REQUIREMENT>
Please output all the entries word for word, without the pictures.

DATA TO PROCESS>

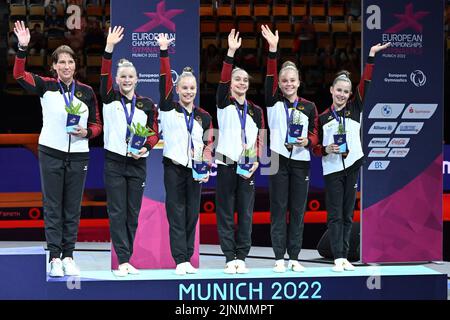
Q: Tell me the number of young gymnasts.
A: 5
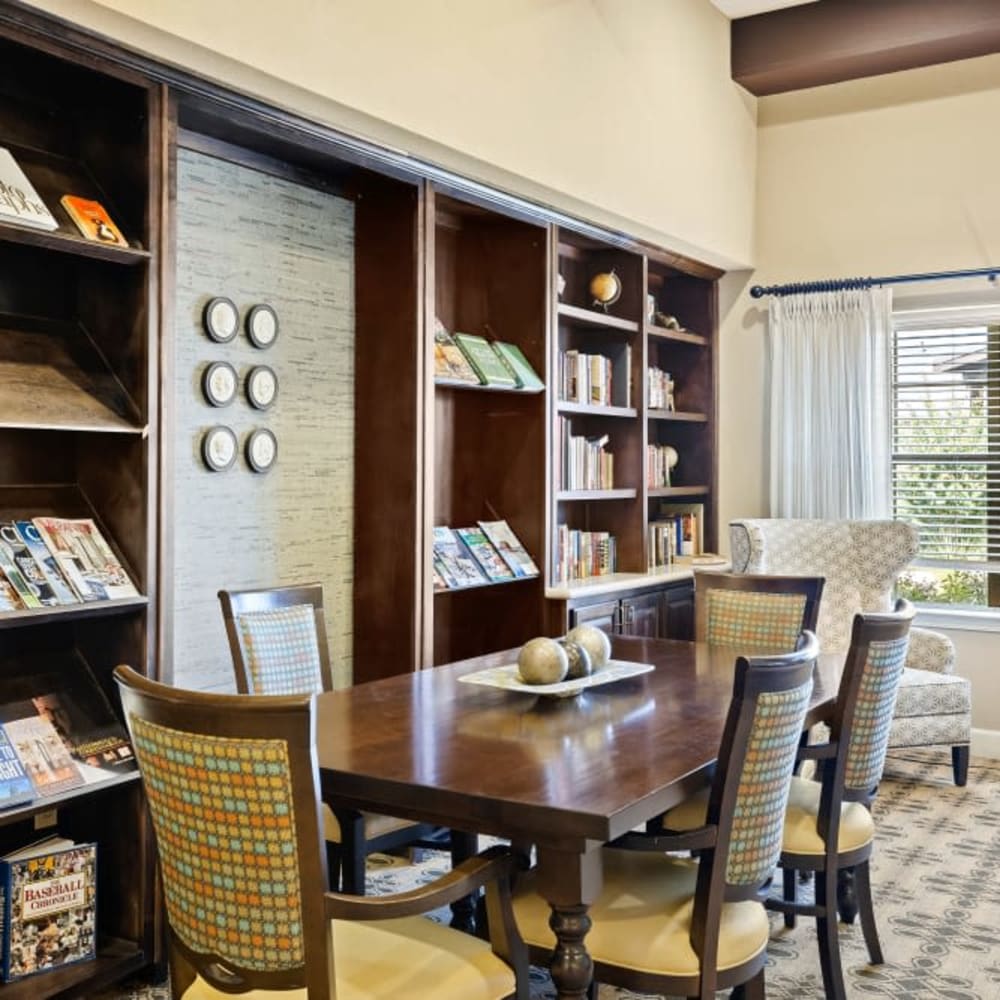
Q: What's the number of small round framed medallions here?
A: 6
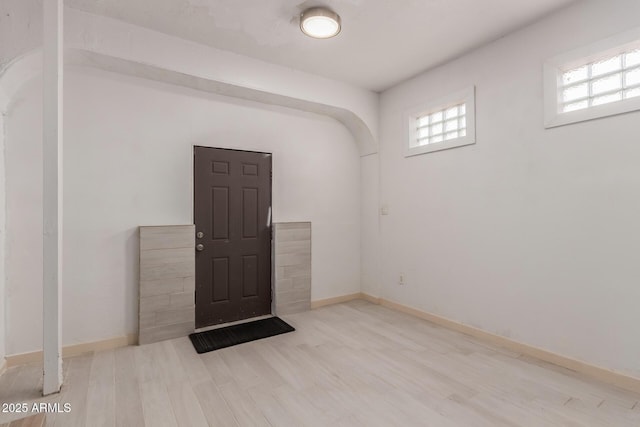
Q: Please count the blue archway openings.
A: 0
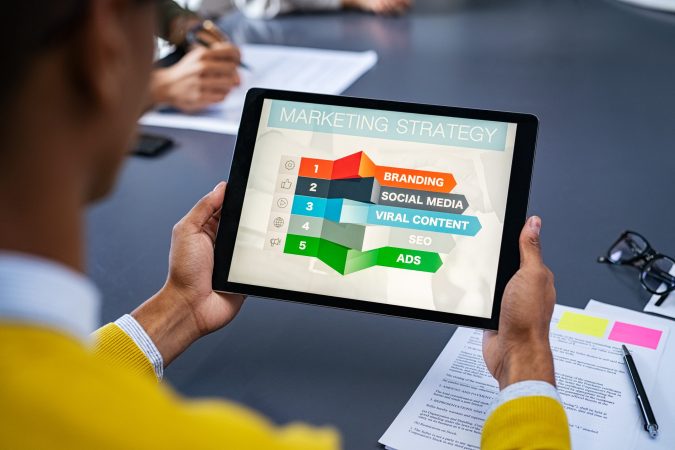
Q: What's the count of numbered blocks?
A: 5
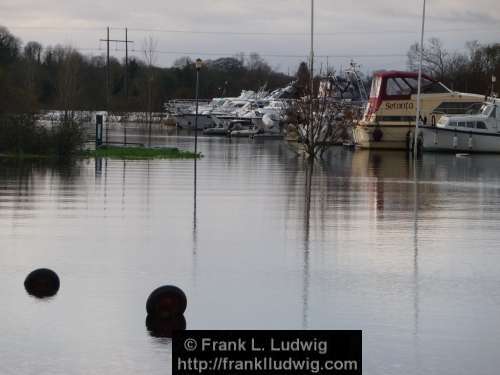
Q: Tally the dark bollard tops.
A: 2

WRITTEN RESPONSE>
Q: Tell me the number of young gymnasts.
A: 5
Q: What's the number of small round framed medallions here?
A: 6
Q: Please count the blue archway openings.
A: 0
Q: What's the count of numbered blocks?
A: 5
Q: Tally the dark bollard tops.
A: 2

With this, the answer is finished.